Bipartisan student group WeListen hosts first annual Fall conference

Sunday, September 30, 2018 - 5:13pm

William Kristol, founder and editor of The Weekly Standard and Republican strategist, speaks at the Conversations Across Difference event with Democratic strategist Neera Tanden hosted by WeListen in Weill Hall Sunday.

William Kristol, founder and editor of The Weekly Standard and Republican strategist, speaks at the Conversations Across Difference event with Democratic strategist Neera Tanden hosted by WeListen in Weill Hall Sunday. Buy this photo
Danyel Tharakan/Daily

Students and faculty convened Sunday in the Annenberg Auditorium for the first annual WeListen fall conference, a day-long event focused on maintaining open communication among individuals from different political backgrounds.

WeListen, a University of Michigan student organization aimed at bridging the political divide through bipartisan discourse on pertinent political issues, supports healthy political discussion rather than heated debate.

Co-president of WeListen Nicholas Tomaino, a Public Policy junior, shared the organization's goal for the first conference.

“Since its inception, WeListen has been advocating for a space wherein students from all political persuasions may talk about the things that matter in our civic sphere, ” said. “WeListen's first annual Fall Conference will convene 100 students from the University of Michigan to do just that: engage in dialogue, find common ground and work to bridge the American political divide.”

The keynote event featured a discussion between Neera Tanden and William Kristol — esteemed political analysts from opposite sides of the political spectrum. Tanden, CEO of the Center for American Progress, and Kristol, founder and editor at large of The Weekly Standard, spent an hour publicly engaging in discussion across the political divide.

The two began with a reflection on what unites them in an intensely divided sphere. Tanden discussed what she appreciated in Kristol’s politics, despite their ideological differences.

“There are two areas that — I hope — we have common ground. One is a belief in the core values of democracy,” Tanden said. “There is a nature to our politics and there are visions of our politics that play today that is based on dividing people against each other… I think Bill has been great in standing up for democratic principles but against a kind of politic that tries to turn us against each other.”

Public Policy Dean Michael Barr facilitated the conversation between Tanden and Kristol. 

“I’m going to follow WeListen’s lead and only ask about areas of extreme debate and work through it,” Barr said.

Tanden and Kristol went on to discuss topics that often incur heated political debate, with on topics ranging from immigration, Supreme Court nominee Brett Kavanaugh's hearing, free speech and beyond.

Evon Yao, WeListen Marketing Vice President, an LSA junior, spoke on the benefits of bringing speakers from diverse political to campus.

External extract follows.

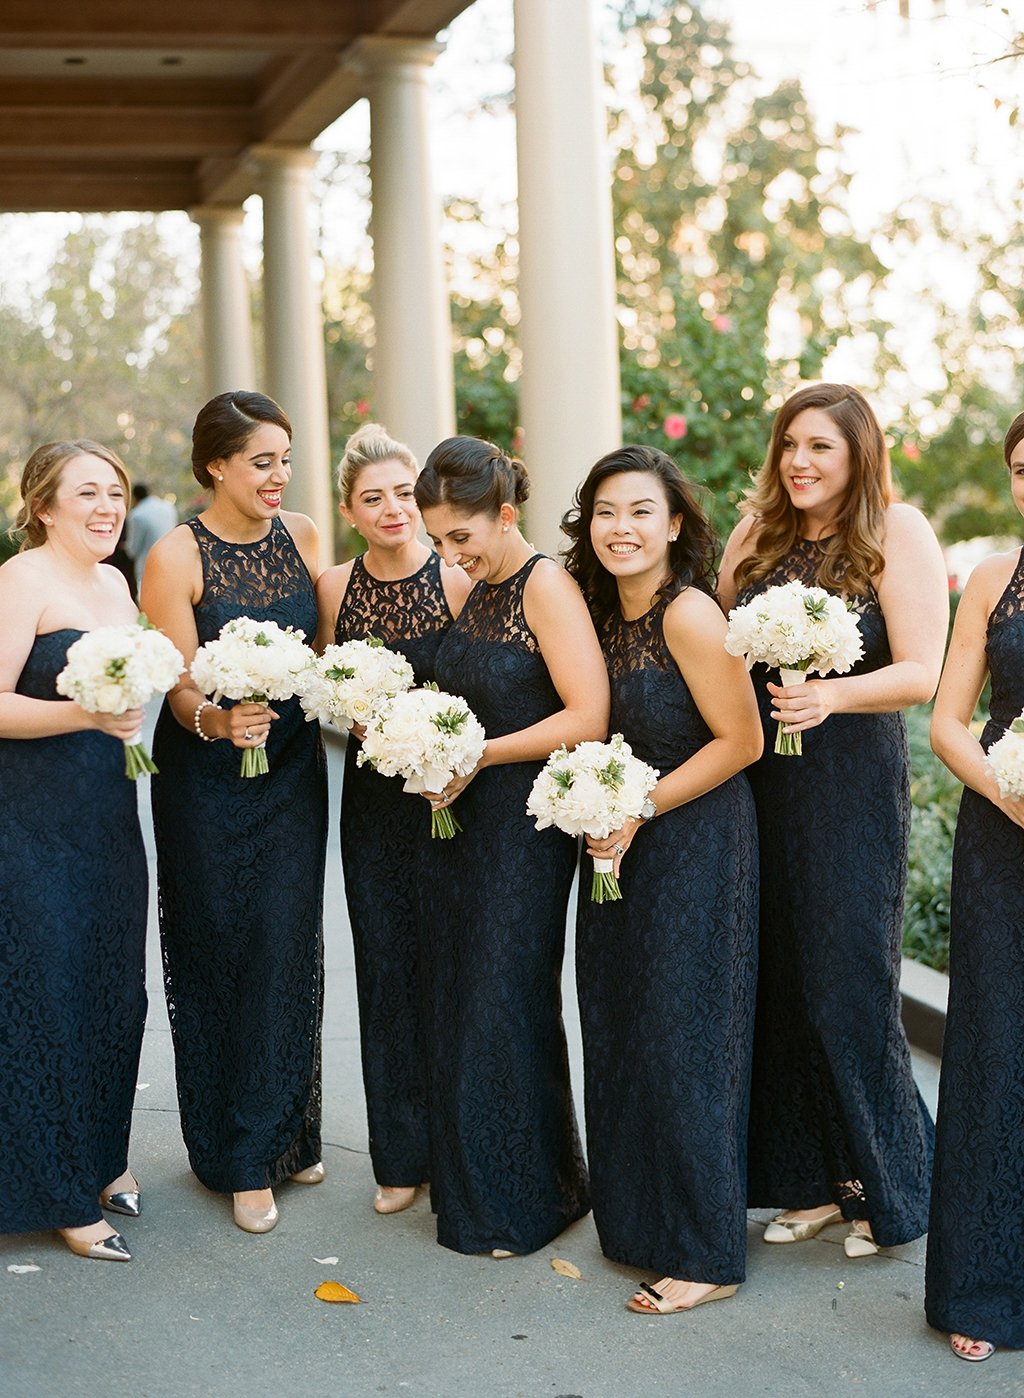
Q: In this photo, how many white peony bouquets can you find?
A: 7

“We wanted to bring together two experts who fall on different sides of the spectrum and show students that you can work across the political aisle to make change,” Yao said. 

U.S. Rep. Debbie Dingell  praised the conference for its overall goal to maintain conversation across the political divide.

“I came because I think that civil dialogue is one of the most fundamental pillars of our democracy,” she said. “I try to work across the aisle every single day… Today was about listening to each other and hearing each other. God gave us two ears and one mouth for a reason, and listening to each other and respecting each other is really important.” 

The event concluded with closing remarks by University President Mark Schlissel, who reflected on the importance of intergroup dialogue and civilized discourse.

“This conversation wasn’t what I expected… College campuses are struggling with something that really should be second nature, and that is the freedom and comfort to discuss contentious, challenging topics,” he said.

The conversation ended with an optimistic reflection by Kristol on the direction of the nation; despite overtones of great disparity, he sees unity.

“I look at my kids, and it doesn’t feel to me like they are living in a bitterly divided country where they don’t know anyone who differs with them politically," he said. "I’m more hopeful about younger Americans … The more the country can assert a kind of common sense of community and willingness to talk to one another, we can overcome some of the hyper-partisanship.”